Saved data entries
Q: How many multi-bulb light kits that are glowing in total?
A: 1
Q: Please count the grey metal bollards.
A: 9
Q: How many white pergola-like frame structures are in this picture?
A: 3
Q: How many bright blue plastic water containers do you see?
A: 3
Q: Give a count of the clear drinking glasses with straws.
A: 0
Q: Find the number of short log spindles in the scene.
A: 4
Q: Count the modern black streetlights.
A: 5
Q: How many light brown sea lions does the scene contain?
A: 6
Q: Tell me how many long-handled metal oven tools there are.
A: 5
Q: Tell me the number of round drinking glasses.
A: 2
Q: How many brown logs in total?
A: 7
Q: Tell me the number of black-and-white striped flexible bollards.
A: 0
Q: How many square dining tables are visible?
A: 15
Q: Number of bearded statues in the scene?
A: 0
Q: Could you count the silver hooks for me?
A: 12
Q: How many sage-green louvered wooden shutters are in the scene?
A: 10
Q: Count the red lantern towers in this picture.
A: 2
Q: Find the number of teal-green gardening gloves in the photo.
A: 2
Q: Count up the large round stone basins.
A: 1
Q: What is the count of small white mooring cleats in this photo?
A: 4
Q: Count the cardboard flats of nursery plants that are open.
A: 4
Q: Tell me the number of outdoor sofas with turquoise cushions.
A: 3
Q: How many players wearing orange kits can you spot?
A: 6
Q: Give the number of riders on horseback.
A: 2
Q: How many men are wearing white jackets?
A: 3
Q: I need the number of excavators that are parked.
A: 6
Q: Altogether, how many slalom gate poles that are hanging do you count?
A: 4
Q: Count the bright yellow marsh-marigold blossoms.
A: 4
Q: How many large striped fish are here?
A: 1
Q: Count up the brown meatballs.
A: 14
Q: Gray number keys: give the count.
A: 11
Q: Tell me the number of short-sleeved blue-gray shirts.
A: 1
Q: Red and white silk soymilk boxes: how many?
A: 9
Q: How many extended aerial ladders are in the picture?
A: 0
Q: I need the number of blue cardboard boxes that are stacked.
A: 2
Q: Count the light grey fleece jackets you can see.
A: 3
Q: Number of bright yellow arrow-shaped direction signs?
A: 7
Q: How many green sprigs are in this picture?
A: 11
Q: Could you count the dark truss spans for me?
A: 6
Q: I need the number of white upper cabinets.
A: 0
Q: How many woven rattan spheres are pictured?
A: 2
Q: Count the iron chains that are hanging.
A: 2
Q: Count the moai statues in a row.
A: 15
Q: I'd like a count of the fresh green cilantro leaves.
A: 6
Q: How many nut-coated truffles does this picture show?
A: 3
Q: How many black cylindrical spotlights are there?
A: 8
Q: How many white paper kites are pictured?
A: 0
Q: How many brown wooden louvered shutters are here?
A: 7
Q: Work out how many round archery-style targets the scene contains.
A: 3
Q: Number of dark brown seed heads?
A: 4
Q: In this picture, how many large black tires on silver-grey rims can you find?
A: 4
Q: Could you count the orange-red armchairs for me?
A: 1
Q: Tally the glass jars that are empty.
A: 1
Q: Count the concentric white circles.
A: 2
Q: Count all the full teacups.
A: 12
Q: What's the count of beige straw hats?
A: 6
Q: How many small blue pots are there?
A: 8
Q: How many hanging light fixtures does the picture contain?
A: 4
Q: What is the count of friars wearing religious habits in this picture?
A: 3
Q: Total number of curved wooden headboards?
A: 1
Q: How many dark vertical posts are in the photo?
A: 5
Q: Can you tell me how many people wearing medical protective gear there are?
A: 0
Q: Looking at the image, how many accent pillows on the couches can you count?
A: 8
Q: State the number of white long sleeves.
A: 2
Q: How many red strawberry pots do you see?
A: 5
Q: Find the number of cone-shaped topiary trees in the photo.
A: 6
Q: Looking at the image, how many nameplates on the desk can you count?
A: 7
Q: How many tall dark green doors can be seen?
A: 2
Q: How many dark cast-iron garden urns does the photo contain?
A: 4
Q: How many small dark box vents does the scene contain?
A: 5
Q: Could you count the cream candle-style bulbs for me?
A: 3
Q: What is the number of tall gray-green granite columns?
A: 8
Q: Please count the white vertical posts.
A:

EXERCISE PROMPT - Once more, write out the entries exactly as they were written.

RESULT OF THE TASK -
Q: How many multi-bulb light kits that are glowing in total?
A: 1
Q: Please count the grey metal bollards.
A: 9
Q: How many white pergola-like frame structures are in this picture?
A: 3
Q: How many bright blue plastic water containers do you see?
A: 3
Q: Give a count of the clear drinking glasses with straws.
A: 0
Q: Find the number of short log spindles in the scene.
A: 4
Q: Count the modern black streetlights.
A: 5
Q: How many light brown sea lions does the scene contain?
A: 6
Q: Tell me how many long-handled metal oven tools there are.
A: 5
Q: Tell me the number of round drinking glasses.
A: 2
Q: How many brown logs in total?
A: 7
Q: Tell me the number of black-and-white striped flexible bollards.
A: 0
Q: How many square dining tables are visible?
A: 15
Q: Number of bearded statues in the scene?
A: 0
Q: Could you count the silver hooks for me?
A: 12
Q: How many sage-green louvered wooden shutters are in the scene?
A: 10
Q: Count the red lantern towers in this picture.
A: 2
Q: Find the number of teal-green gardening gloves in the photo.
A: 2
Q: Count up the large round stone basins.
A: 1
Q: What is the count of small white mooring cleats in this photo?
A: 4
Q: Count the cardboard flats of nursery plants that are open.
A: 4
Q: Tell me the number of outdoor sofas with turquoise cushions.
A: 3
Q: How many players wearing orange kits can you spot?
A: 6
Q: Give the number of riders on horseback.
A: 2
Q: How many men are wearing white jackets?
A: 3
Q: I need the number of excavators that are parked.
A: 6
Q: Altogether, how many slalom gate poles that are hanging do you count?
A: 4
Q: Count the bright yellow marsh-marigold blossoms.
A: 4
Q: How many large striped fish are here?
A: 1
Q: Count up the brown meatballs.
A: 14
Q: Gray number keys: give the count.
A: 11
Q: Tell me the number of short-sleeved blue-gray shirts.
A: 1
Q: Red and white silk soymilk boxes: how many?
A: 9
Q: How many extended aerial ladders are in the picture?
A: 0
Q: I need the number of blue cardboard boxes that are stacked.
A: 2
Q: Count the light grey fleece jackets you can see.
A: 3
Q: Number of bright yellow arrow-shaped direction signs?
A: 7
Q: How many green sprigs are in this picture?
A: 11
Q: Could you count the dark truss spans for me?
A: 6
Q: I need the number of white upper cabinets.
A: 0
Q: How many woven rattan spheres are pictured?
A: 2
Q: Count the iron chains that are hanging.
A: 2
Q: Count the moai statues in a row.
A: 15
Q: I'd like a count of the fresh green cilantro leaves.
A: 6
Q: How many nut-coated truffles does this picture show?
A: 3
Q: How many black cylindrical spotlights are there?
A: 8
Q: How many white paper kites are pictured?
A: 0
Q: How many brown wooden louvered shutters are here?
A: 7
Q: Work out how many round archery-style targets the scene contains.
A: 3
Q: Number of dark brown seed heads?
A: 4
Q: In this picture, how many large black tires on silver-grey rims can you find?
A: 4
Q: Could you count the orange-red armchairs for me?
A: 1
Q: Tally the glass jars that are empty.
A: 1
Q: Count the concentric white circles.
A: 2
Q: Count all the full teacups.
A: 12
Q: What's the count of beige straw hats?
A: 6
Q: How many small blue pots are there?
A: 8
Q: How many hanging light fixtures does the picture contain?
A: 4
Q: What is the count of friars wearing religious habits in this picture?
A: 3
Q: Total number of curved wooden headboards?
A: 1
Q: How many dark vertical posts are in the photo?
A: 5
Q: Can you tell me how many people wearing medical protective gear there are?
A: 0
Q: Looking at the image, how many accent pillows on the couches can you count?
A: 8
Q: State the number of white long sleeves.
A: 2
Q: How many red strawberry pots do you see?
A: 5
Q: Find the number of cone-shaped topiary trees in the photo.
A: 6
Q: Looking at the image, how many nameplates on the desk can you count?
A: 7
Q: How many tall dark green doors can be seen?
A: 2
Q: How many dark cast-iron garden urns does the photo contain?
A: 4
Q: How many small dark box vents does the scene contain?
A: 5
Q: Could you count the cream candle-style bulbs for me?
A: 3
Q: What is the number of tall gray-green granite columns?
A: 8
Q: Please count the white vertical posts.
A:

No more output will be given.